## Your instructions
Nothing but a verbatim copy of the data, minus the images, should be returned.

********

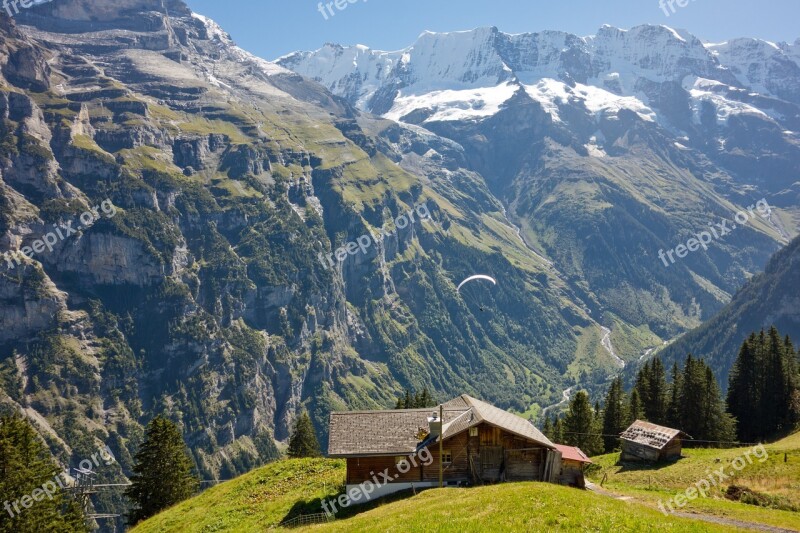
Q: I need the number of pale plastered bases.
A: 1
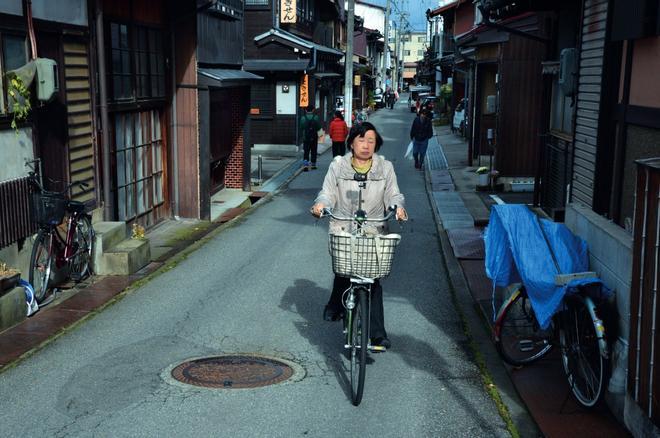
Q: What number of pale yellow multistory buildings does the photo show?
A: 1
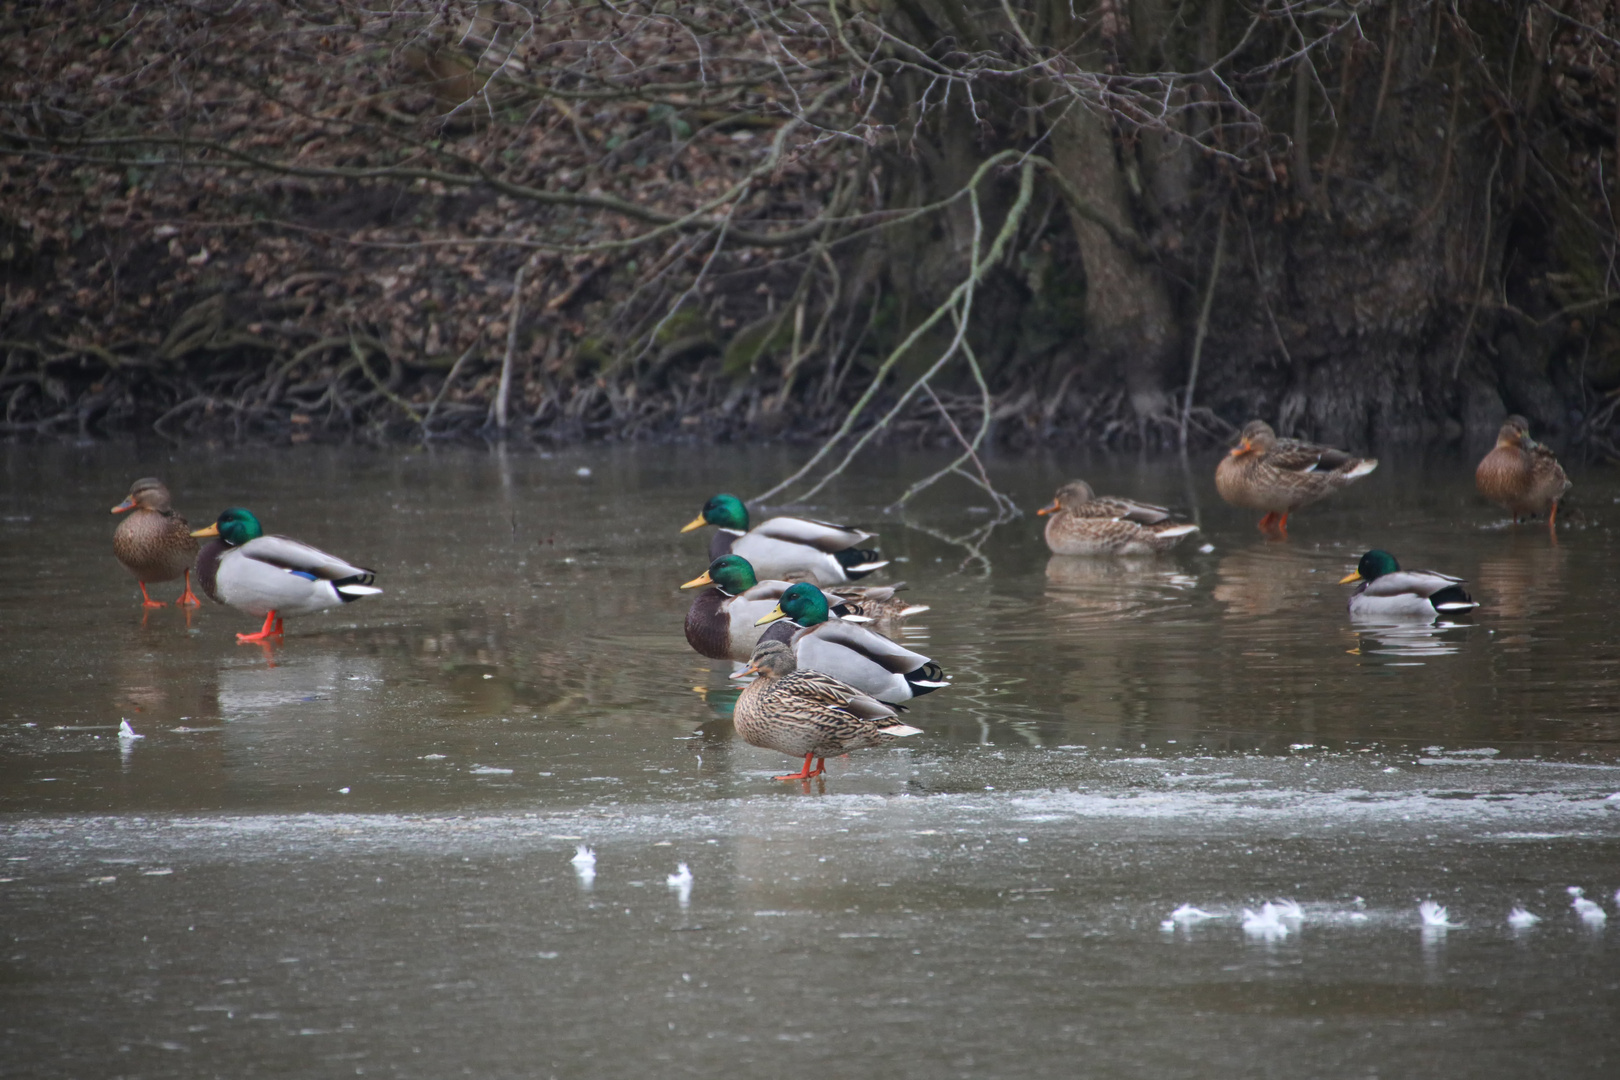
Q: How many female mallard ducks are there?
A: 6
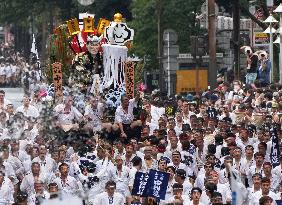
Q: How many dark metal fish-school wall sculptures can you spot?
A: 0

********

## Output for this task
Q: I need the number of pale plastered bases.
A: 1
Q: What number of pale yellow multistory buildings does the photo show?
A: 1
Q: How many female mallard ducks are there?
A: 6
Q: How many dark metal fish-school wall sculptures can you spot?
A: 0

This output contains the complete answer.